## [TASK DETAILS]
Verbatim copy without pictures. Please print every entry as it stands.

DATA EXTRACT below:

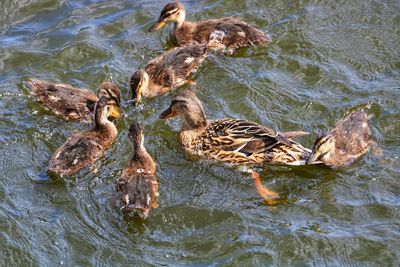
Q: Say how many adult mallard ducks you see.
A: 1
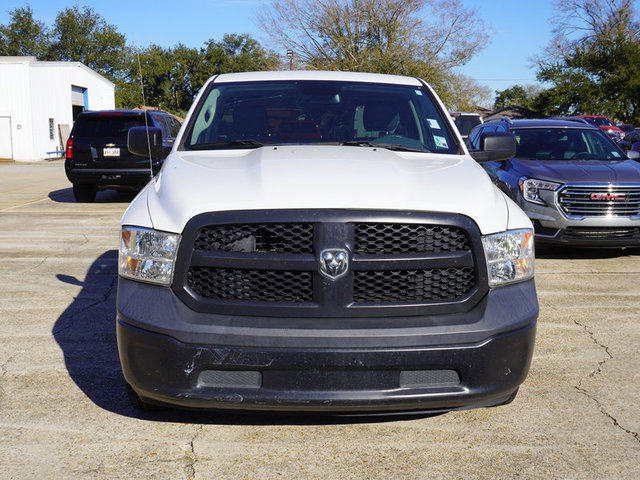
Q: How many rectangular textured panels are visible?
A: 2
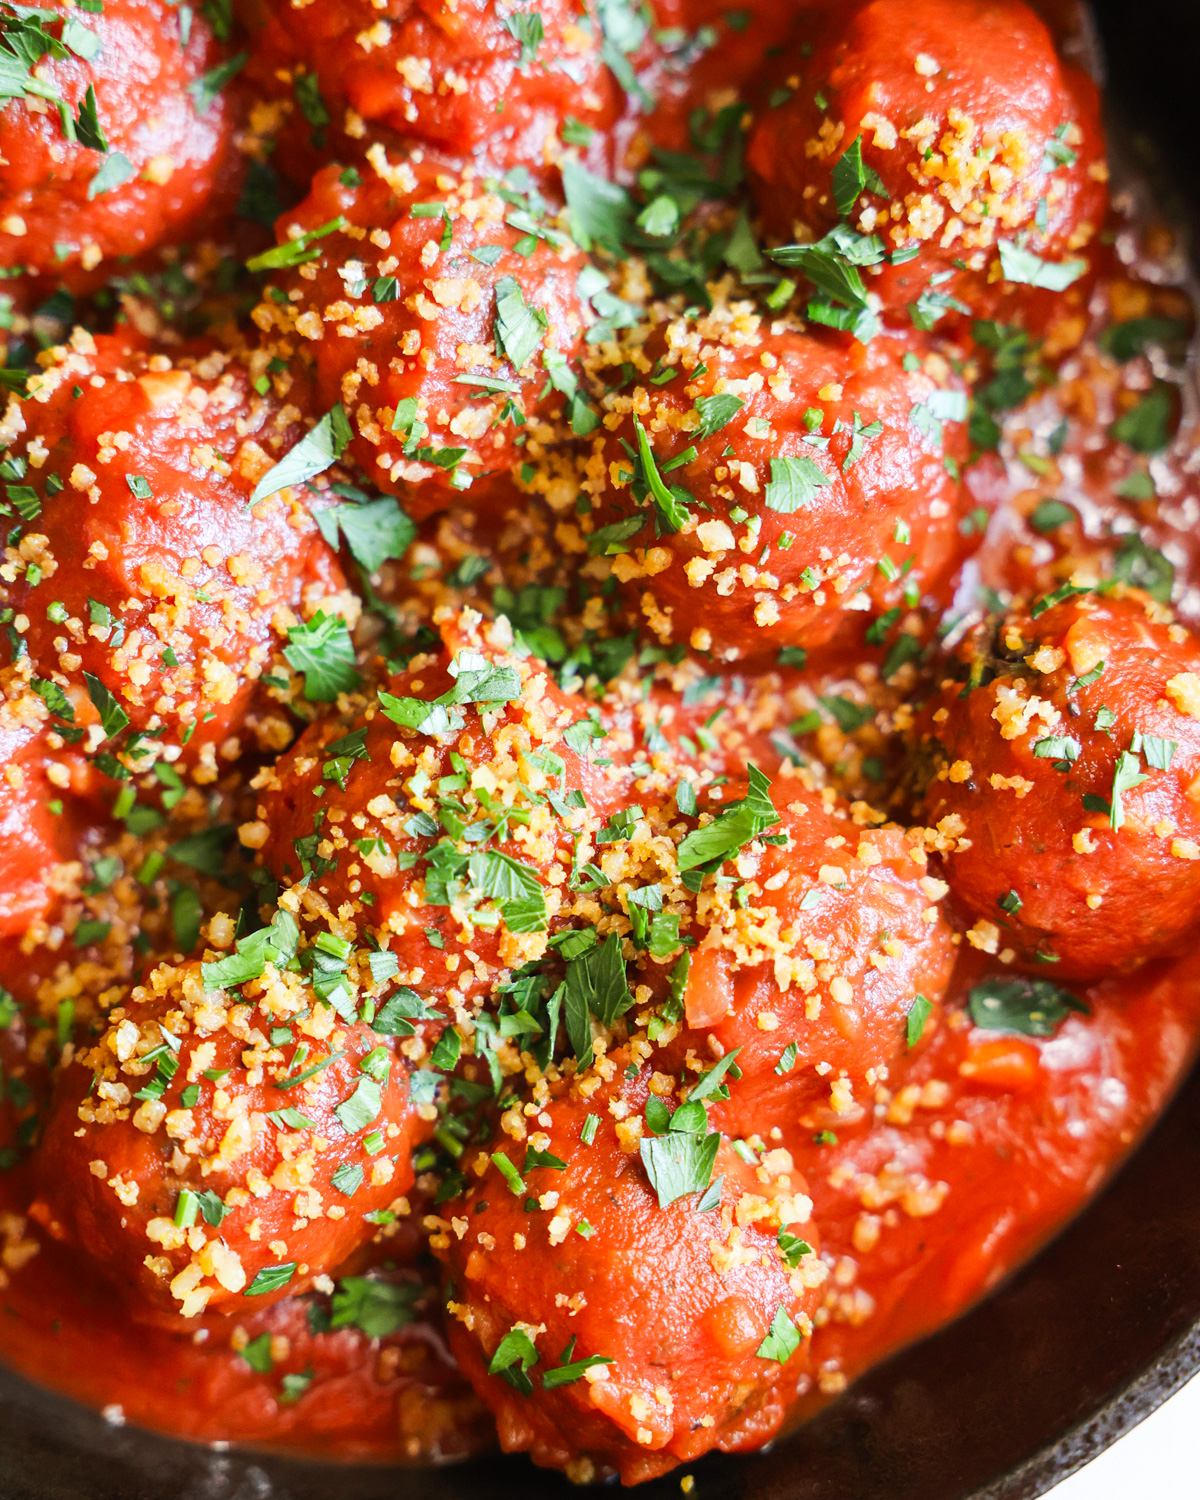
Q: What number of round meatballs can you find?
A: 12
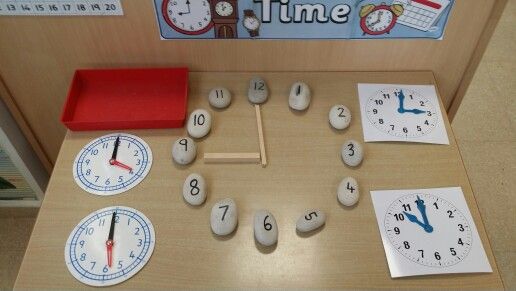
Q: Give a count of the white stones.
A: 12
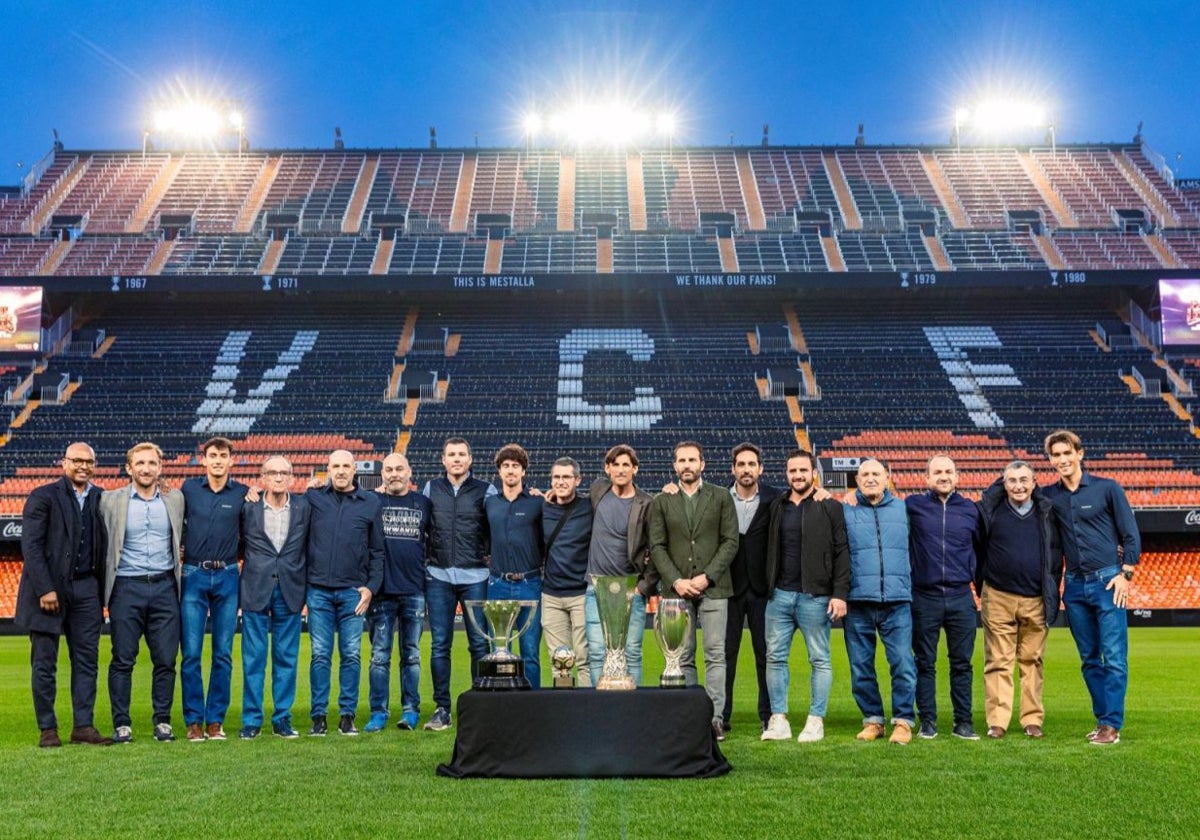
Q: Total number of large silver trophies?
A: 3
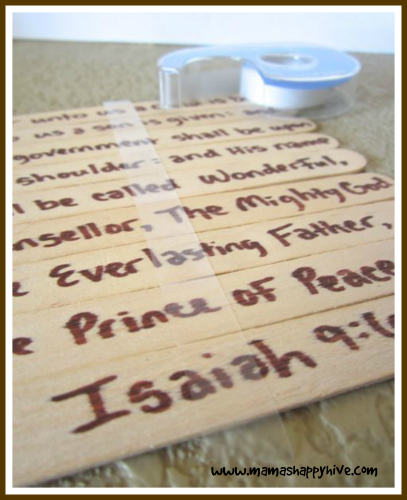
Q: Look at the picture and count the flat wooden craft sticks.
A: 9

End of DATA EXTRACT.

## [YOUR RESPONSE]
Q: Say how many adult mallard ducks you see.
A: 1
Q: How many rectangular textured panels are visible?
A: 2
Q: What number of round meatballs can you find?
A: 12
Q: Give a count of the white stones.
A: 12
Q: Total number of large silver trophies?
A: 3
Q: Look at the picture and count the flat wooden craft sticks.
A: 9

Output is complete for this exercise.